Sentado enfrente de mí había un viejo coolie indio con sus piernas desnudas y llenas de varices. Los que hayan visitado el Oriente estarán familiarizados con ellos. Cuando el predicador dijo “Dios está en vuestras manos” vi que el viejo se miraba las manos desgastadas, callosas y retorcidas, y sus uñas rotas, casi con terror. Algo tremendo le estaba sucediendo. Se podía ver cómo la verdad penetraba en su conciencia . Esto se traslucía en su cara, que revelaba una pura admiración. En lo que restó del sermón se miraba de tanto en tanto sus manos, manos que de repente habían adquirido un significado nuevo y sublime. Su cristianismo de repente había dado un significado a su trabajo. O para decirlo de otra manera, su trabajo se había engranado con sus creencias de modo que en adelante Dios y la religión no significarían sin más la misa del domingo. Sus creencias se relacionarían también con la limpieza de las cloacas atascadas por el monzón que tenía que hacer al día siguiente, o con su pedaleo desde la madrugada hasta la noche en su pesado carrito de bicicleta.
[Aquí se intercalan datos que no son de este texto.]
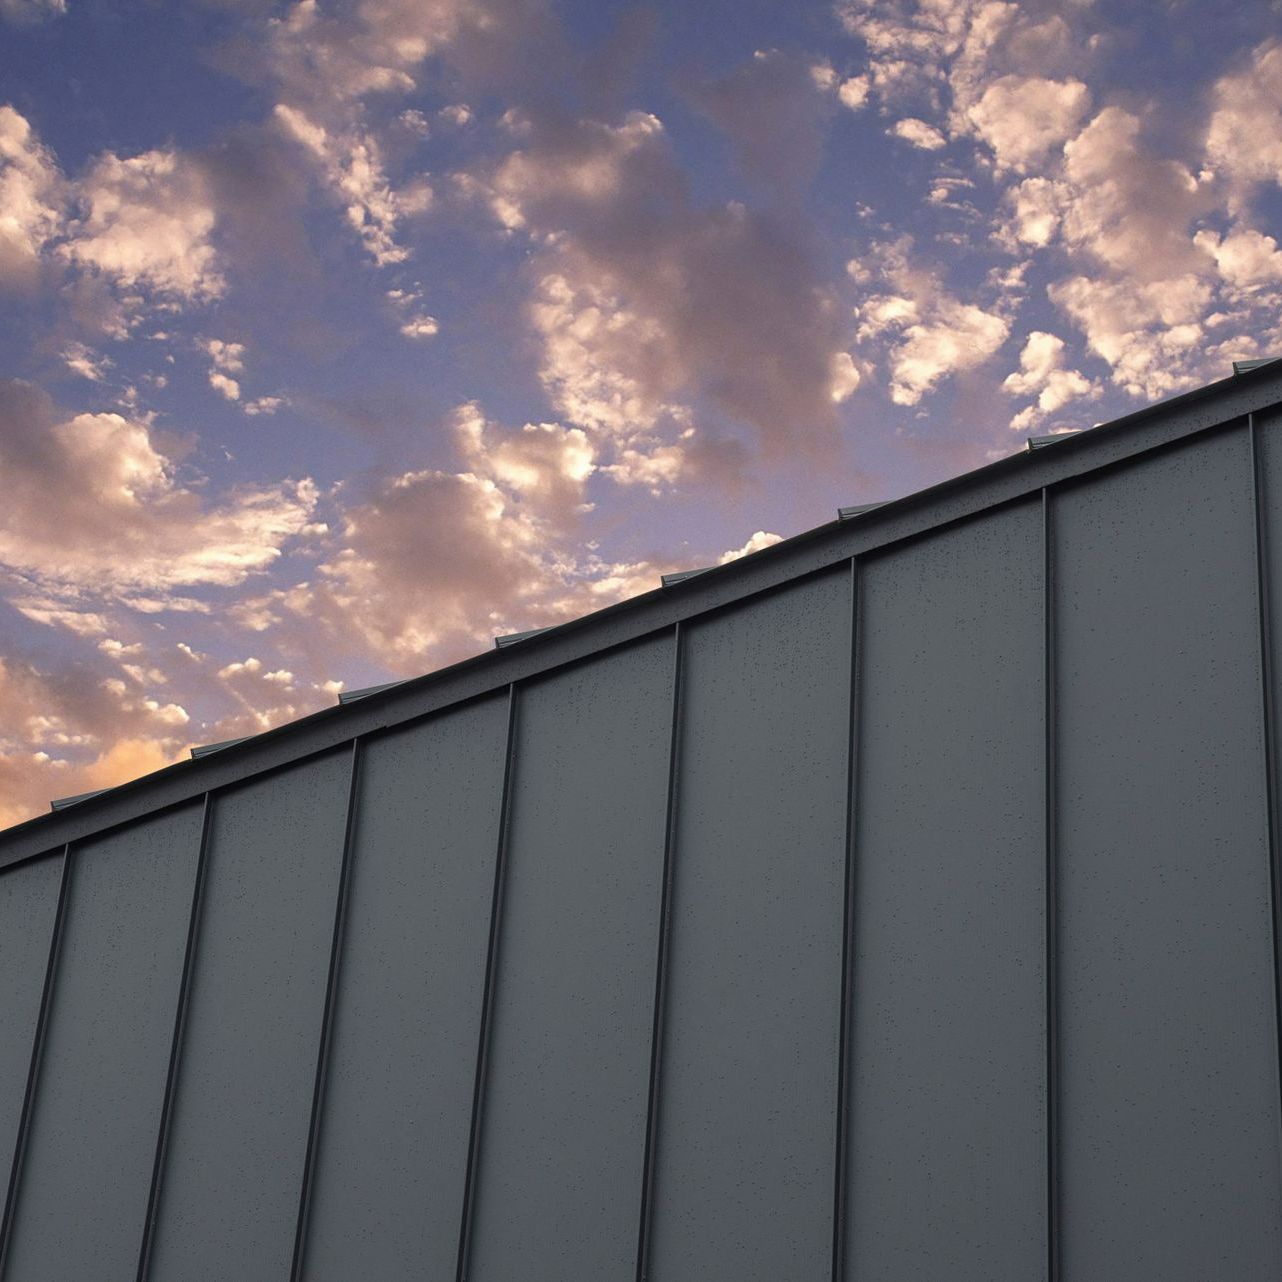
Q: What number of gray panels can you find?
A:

Por supuesto, este es el modo como un cristiano debe ver su trabajo. Esto es obvio. Pero no es de hecho como los cristianos lo ven. Si así fuese, el llamado ‘Occidente cristiano' sería algo bien distinto de lo que es. Los valores de la misa del domingo deberían trasladarse a la fábrica, a la oficina de marketing que prepara una nueva campaña, a la junta directiva o al escaño en el Parlamento, por ejemplo. Pero normalmente no es así. Para los cristianos y para la mayoría de los demás, el trabajo está escindido de las creencias . Y por eso su trabajo a menudo se hace insoportable por falta de sentido . Pero también sus creencias con el paso del tiempo se parecen demasiado a la esterilidad.”